Removing helmet causes increase in lordosis

Removal of an ice hockey helmet from a downed player causes a significant increase in lordosis (extension) of the cervical spine, say co-authors of a study in poster exhibit 302. They recommend that ice hockey helmets not be removed from injured players, as they maintain the cervical spine in a neutral position.

The goal of the study was to radiographically assess the relative position of the cervical spine in subjects immobilized to a standard spine back board while wearing ice hockey shoulder pads both with and without a helmet.

Ten adult male volunteers (ages 18 to 28) with no previous history of cervical spine injuries were enrolled in the study. Each volunteer, while serving as his own control, was fitted with an appropriate-sized ice hockey helmet and shoulder pads as would be provided to participants on a university ice hockey team.
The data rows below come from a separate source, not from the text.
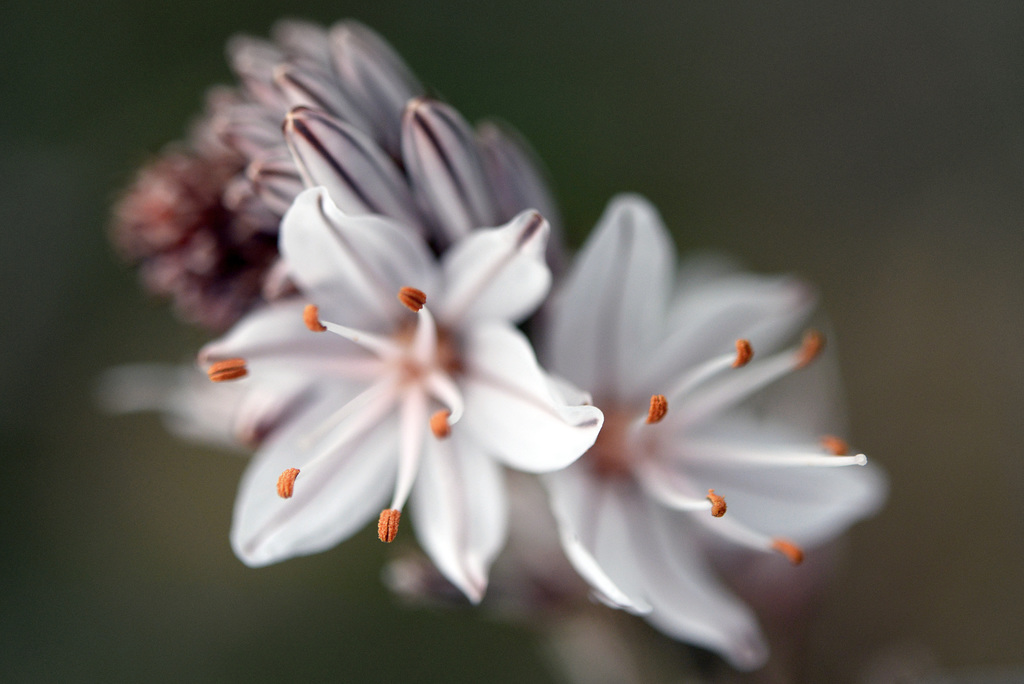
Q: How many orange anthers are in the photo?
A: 12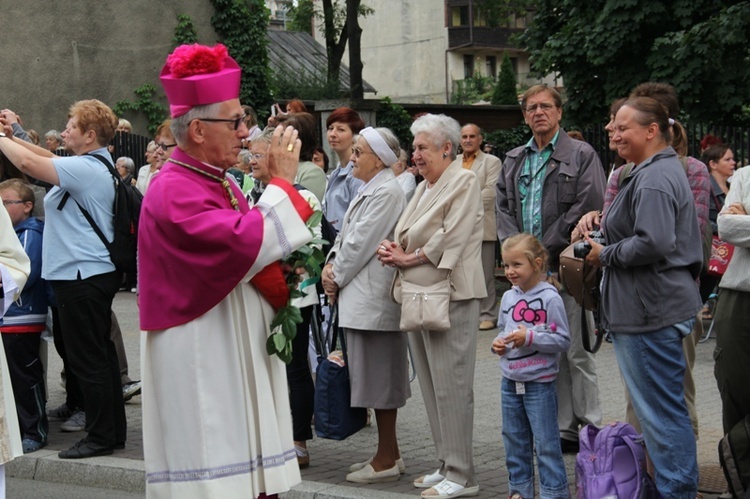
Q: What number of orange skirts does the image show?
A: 0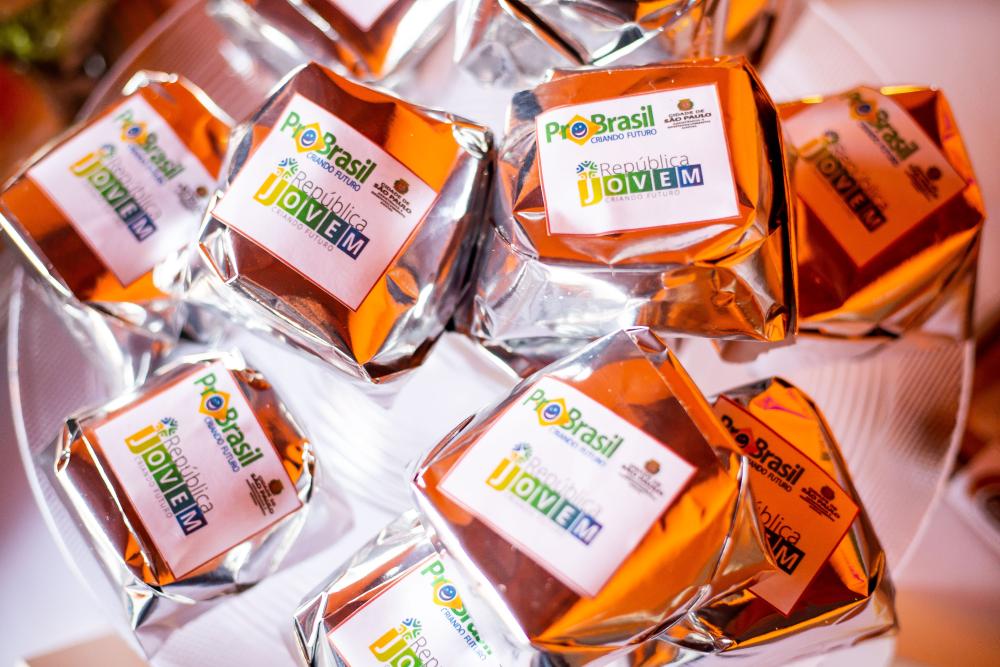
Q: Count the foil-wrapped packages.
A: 10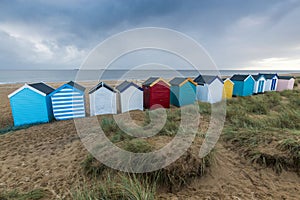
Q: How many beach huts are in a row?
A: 12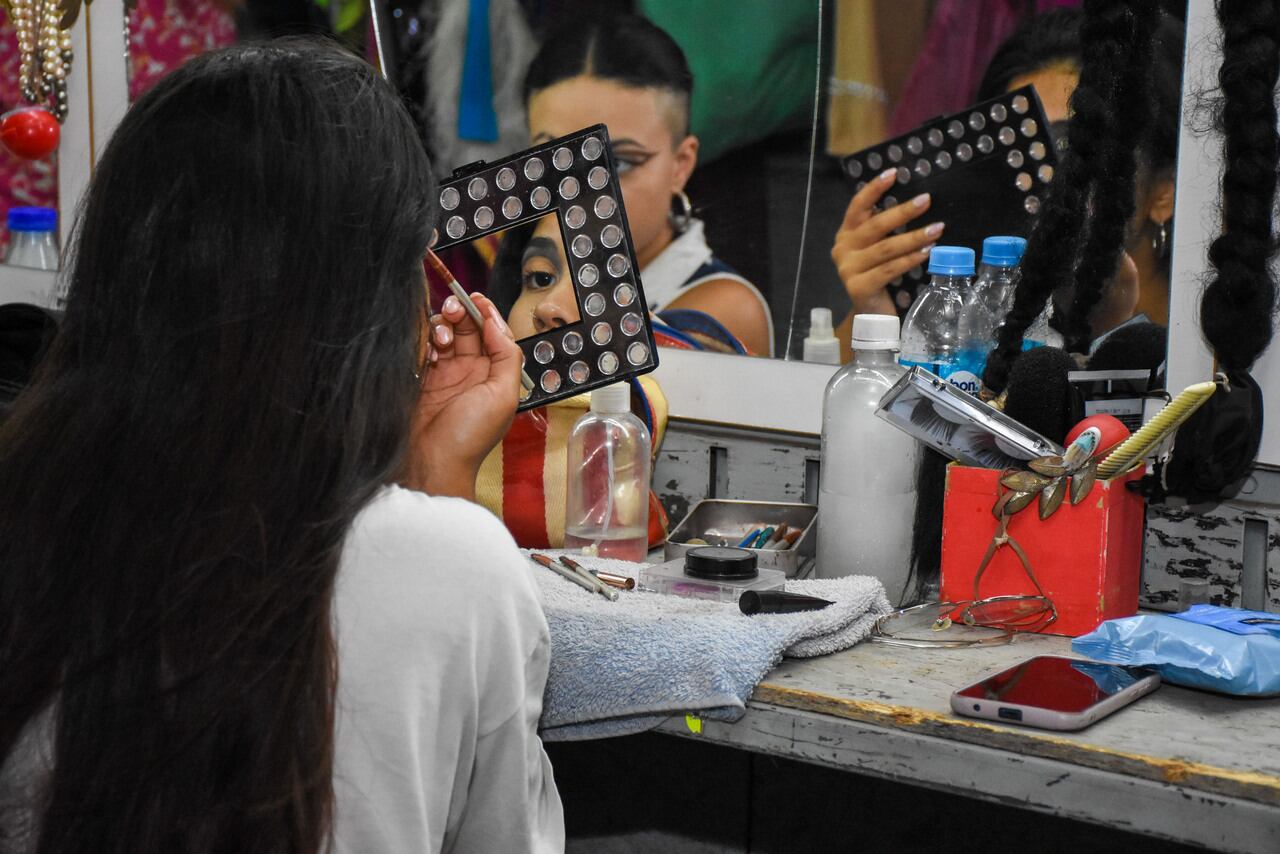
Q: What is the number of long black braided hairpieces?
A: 3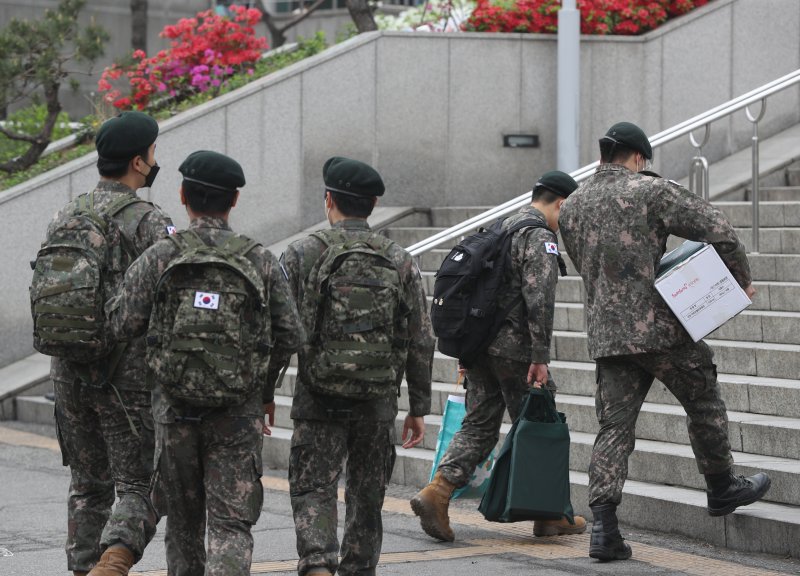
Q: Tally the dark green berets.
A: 5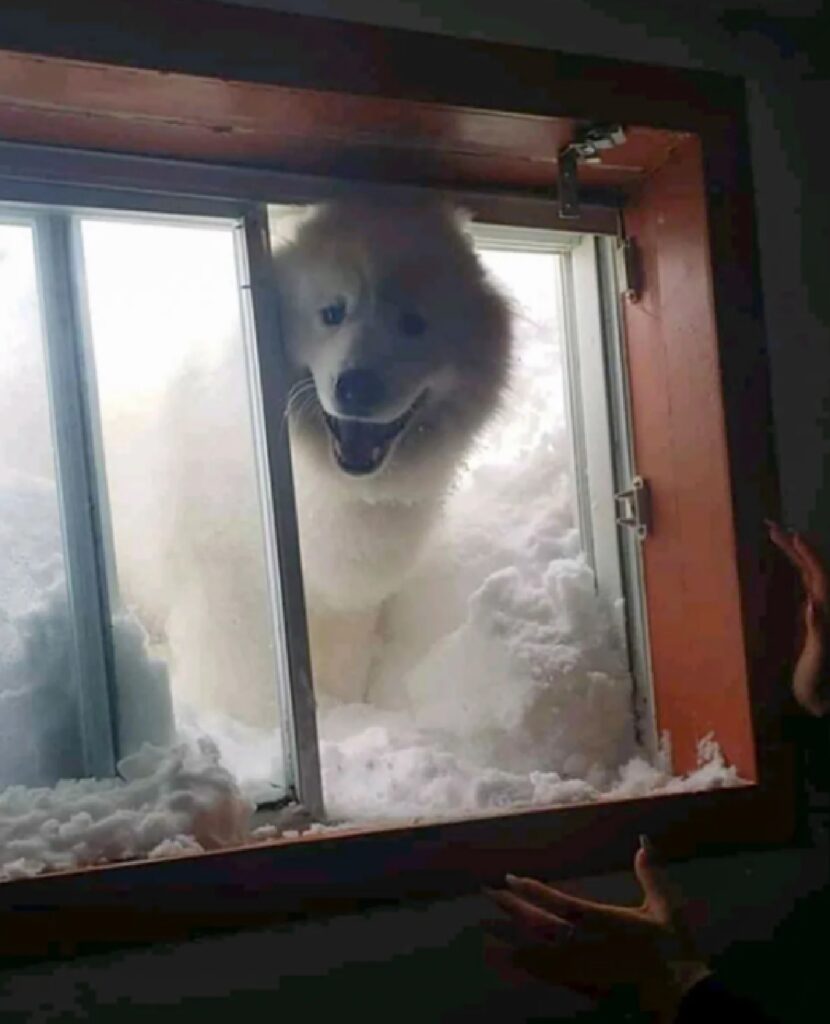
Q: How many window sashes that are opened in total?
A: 1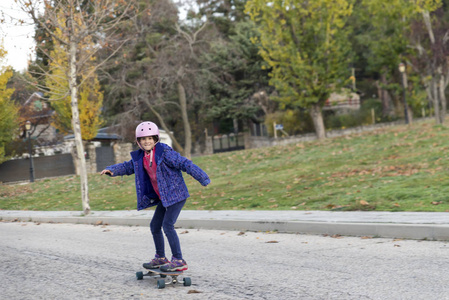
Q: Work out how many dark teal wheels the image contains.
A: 4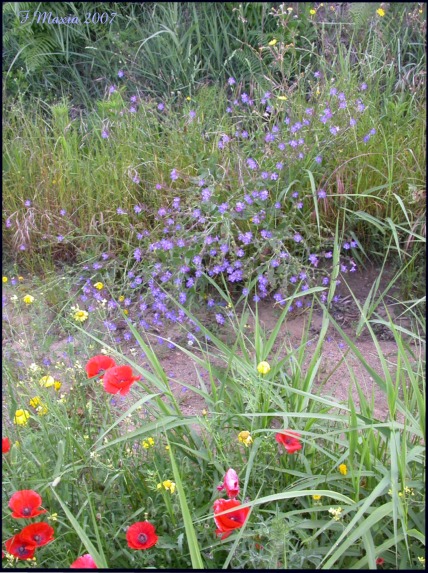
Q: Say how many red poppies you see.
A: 11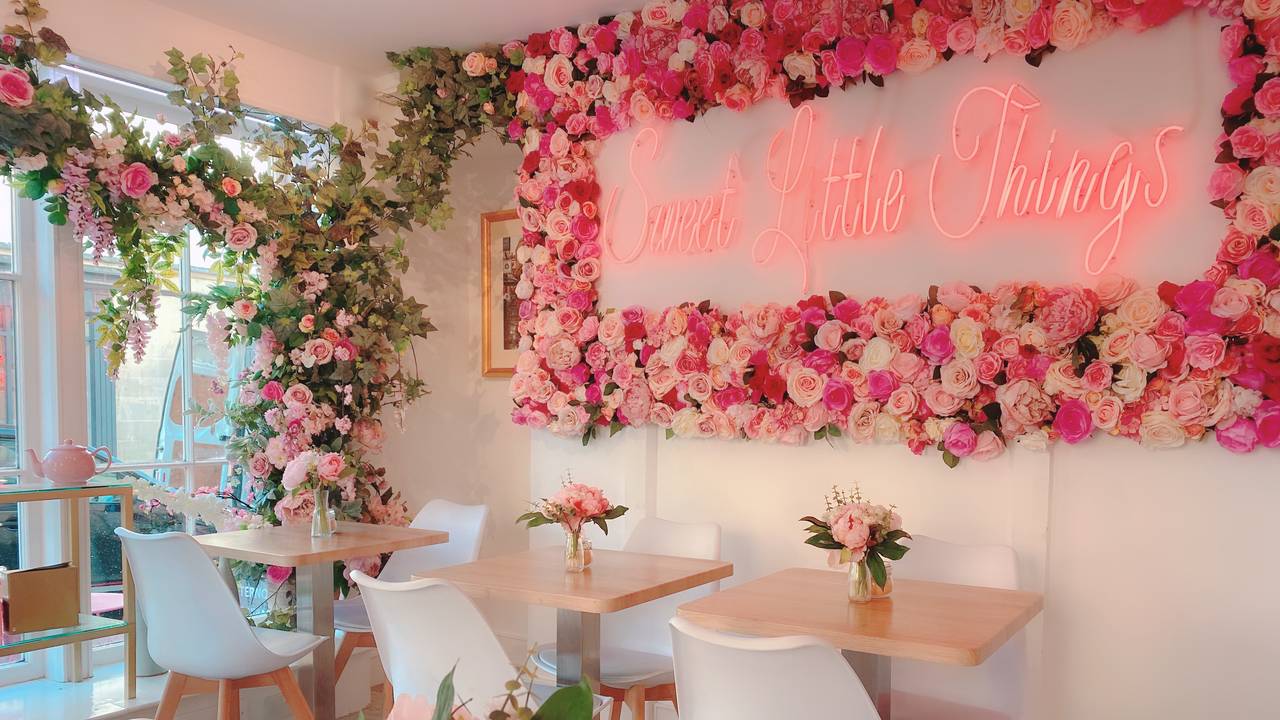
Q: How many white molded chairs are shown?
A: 6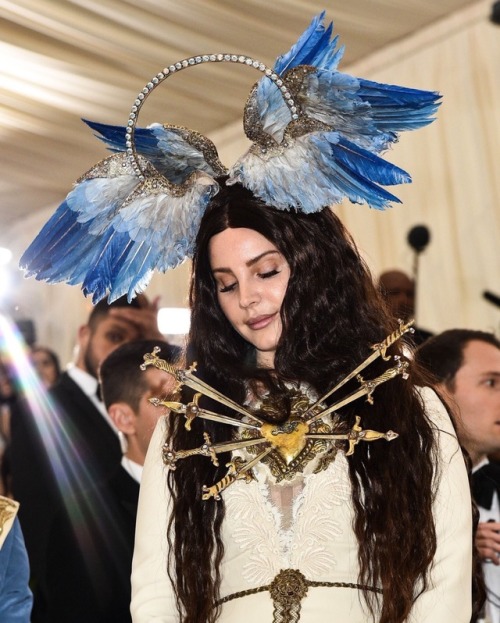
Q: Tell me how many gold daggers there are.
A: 7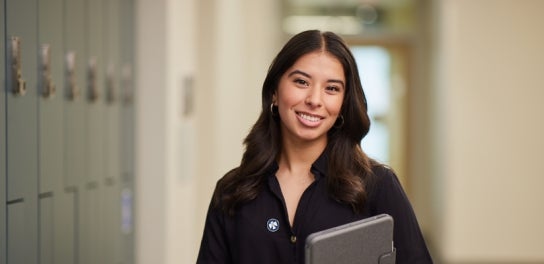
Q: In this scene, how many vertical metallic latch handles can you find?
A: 6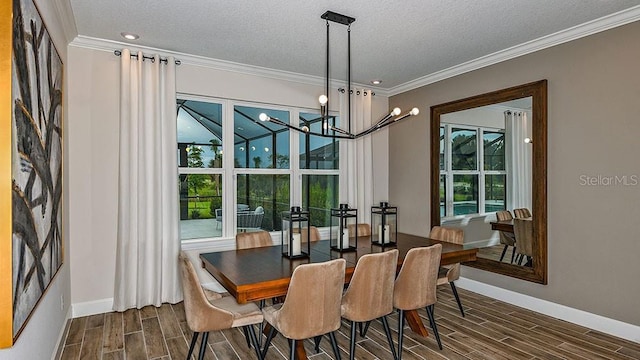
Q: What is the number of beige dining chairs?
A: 8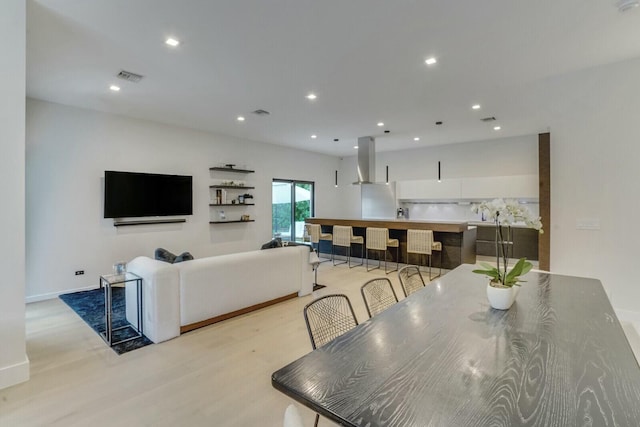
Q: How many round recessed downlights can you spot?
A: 11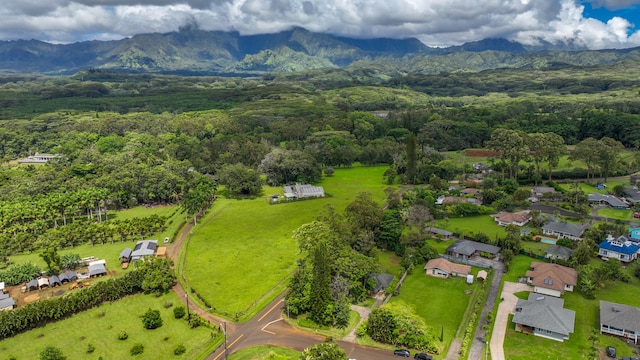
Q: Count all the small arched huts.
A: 5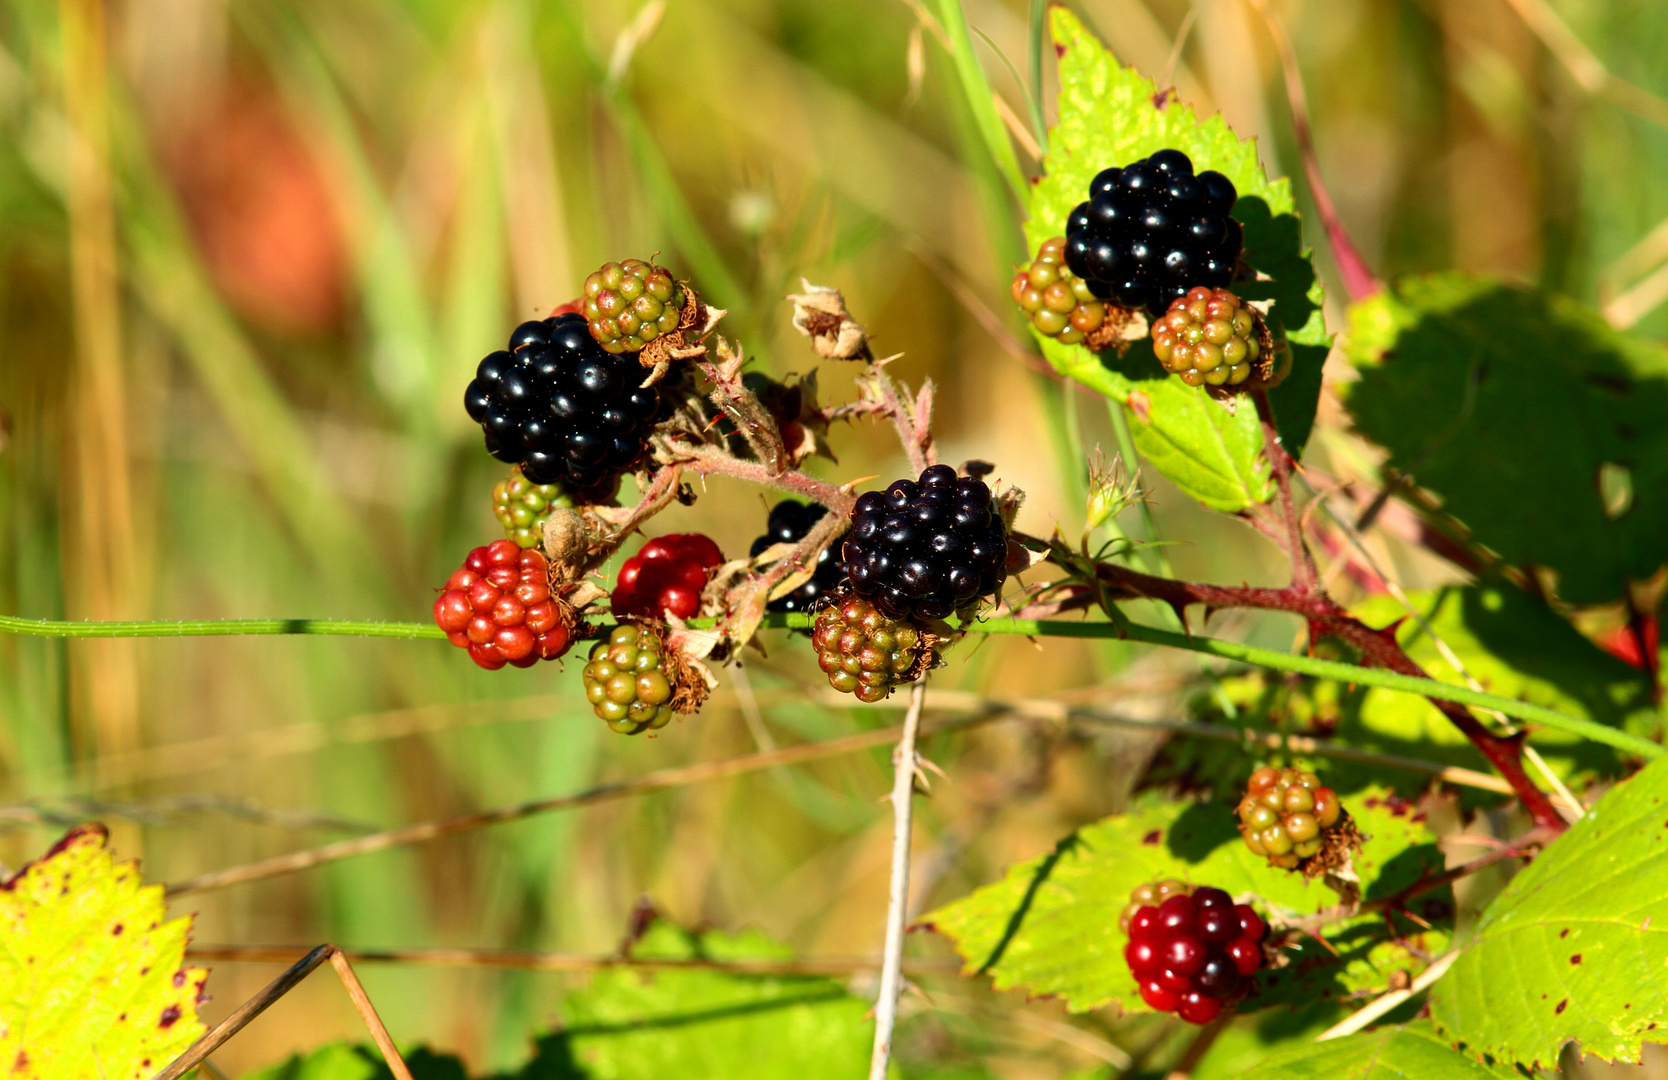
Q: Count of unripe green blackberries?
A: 8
All subjects were immobilized in a supine position to a standard spine back board with straps and lateral foam pads attached to the back board to secure the head in a neutral position. Images of the cervical spine were obtained with computerized tomography scout scans with the subjects wearing no protective equipment (the initial control), wearing an appropriate-sized ice hockey helmet and shoulder pads, and wearing only shoulder pads after the helmet was removed. The cervical spine lateral tomographic analysis was assessed by a computer program (Adobe Photoshop) with the amount of cervical kyphosis or lordosis measured using the Cobb angle.

The study showed that when the helmet was removed and the shoulder pads remained, a significant increase in C2-C7 lordosis was found when compared to helmet and shoulder pads remaining (P<.0l) and to controls (P<.01).

Co-authors of the study, all of the department of orthopaedic surgery, University of Minnesota, Minneapolis, are Fred Wentorf, MS, research fellow; Robert F. LaPrade, MD, assistant professor, sports medicine and shoulder division; Kent Schnetzler, BA, medical student; and Erik Wendland. Other co-authors are Robert J. Broxterman, ATC/R, University of Minnesota; and Thomas Gilbert, MD, Center for Diagnostic Imaging, St. Louis Park, Minn.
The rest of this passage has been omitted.